Re: [PATCH v3 3/3] uio: fix crash after the device is unregistered

2018-07-09 Thread Xiubo Li

On 2018/7/10 1:06, Mike Christie wrote:

On 07/06/2018 08:28 PM, Xiubo Li wrote:

On 2018/7/7 2:23, Mike Christie wrote:

On 07/05/2018 09:57 PM, xiu...@redhat.com wrote:

   static irqreturn_t uio_interrupt(int irq, void *dev_id)
   {
   struct uio_device *idev = (struct uio_device *)dev_id;
-irqreturn_t ret = idev->info->handler(irq, idev->info);
+irqreturn_t ret;
+
+mutex_lock(&idev->info_lock);
+if (!idev->info) {
+ret = IRQ_NONE;
+goto out;
+}
   +ret = idev->info->handler(irq, idev->info);
   if (ret == IRQ_HANDLED)
   uio_event_notify(idev->info);
   +out:
+mutex_unlock(&idev->info_lock);
   return ret;
   }

Do you need the interrupt related changes in this patch and the first
one?

Actually, the NULL checking is not a must, we can remove this. But the
lock/unlock is needed.

   When we do uio_unregister_device -> free_irq does free_irq return
when there are no longer running interrupt handlers that we requested?
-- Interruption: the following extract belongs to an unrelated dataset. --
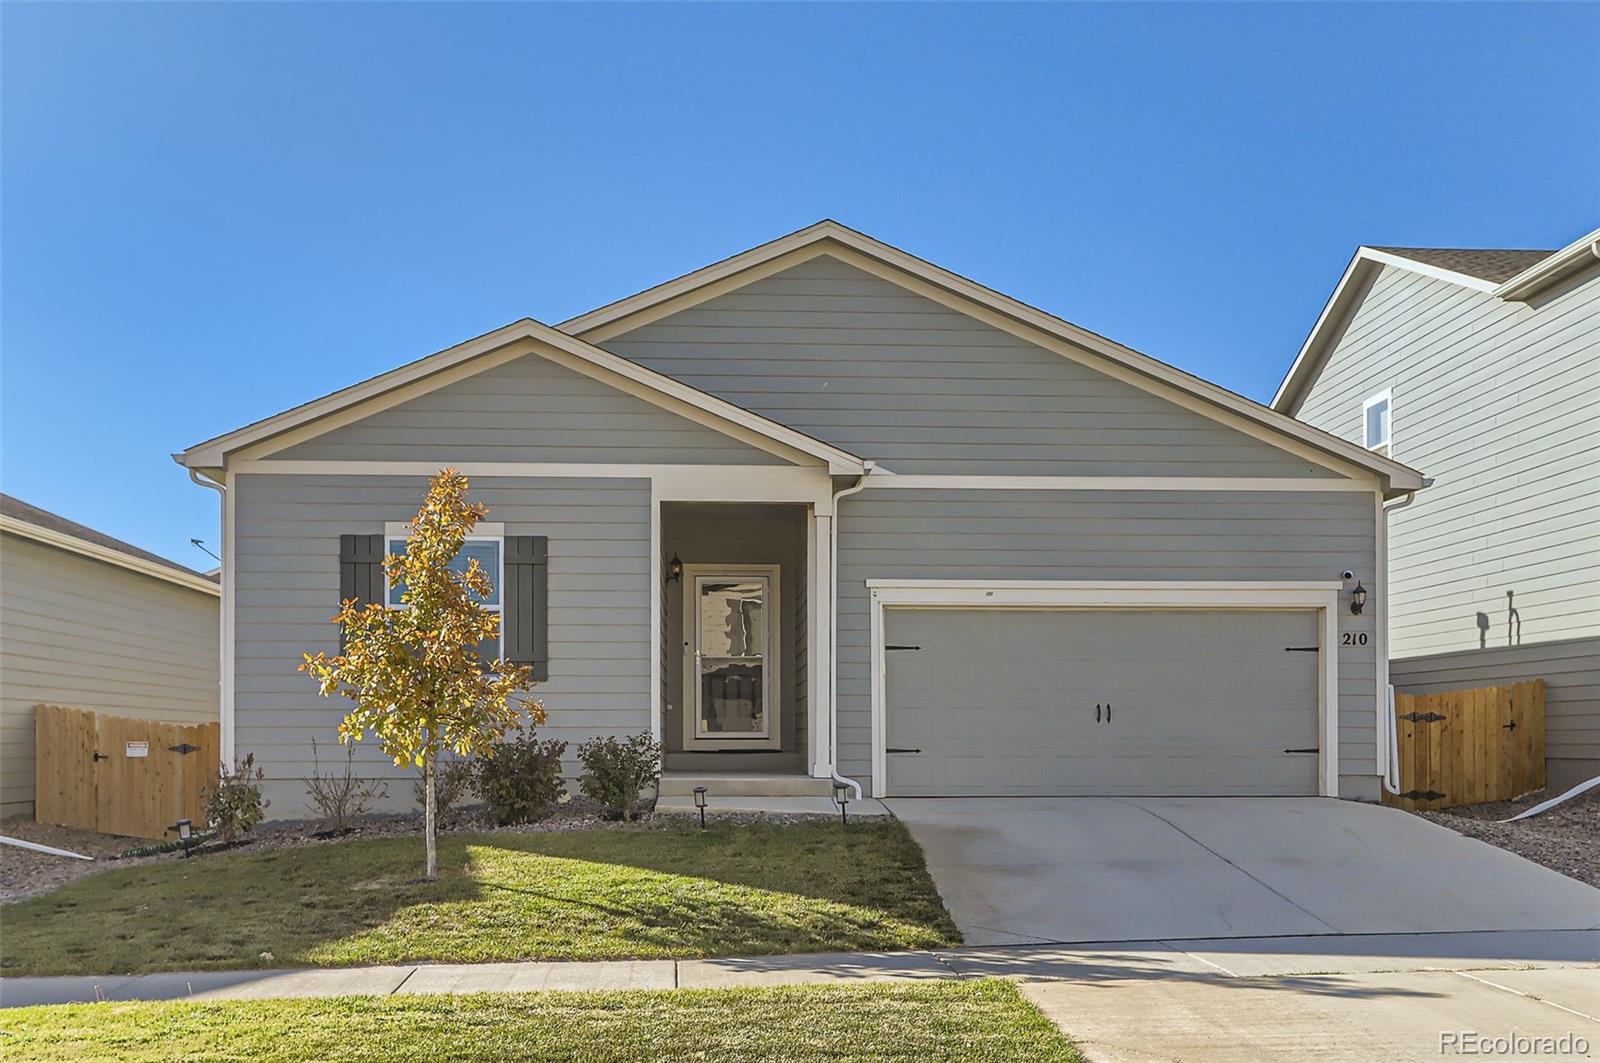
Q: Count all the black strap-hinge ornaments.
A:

If that is not the case then I think we can hit a similar bug. We do:

__uio_register_device -> device_register -> device's refcount goes to
zero so we do -> uio_device_release -> kfree(idev)

and if it is possible the interrupt handler could still run after
free_irq then we would end up doing:

uio_interrupt -> mutex_lock(&idev->info_lock) -> idev access freed
memory.

I think this shouldn't happen. Because the free_irq function does not
return until any executing interrupts for this IRQ have completed.


If free_irq returns after executing interrupts and does not allow new
executions what is the lock protecting in uio_interrupt?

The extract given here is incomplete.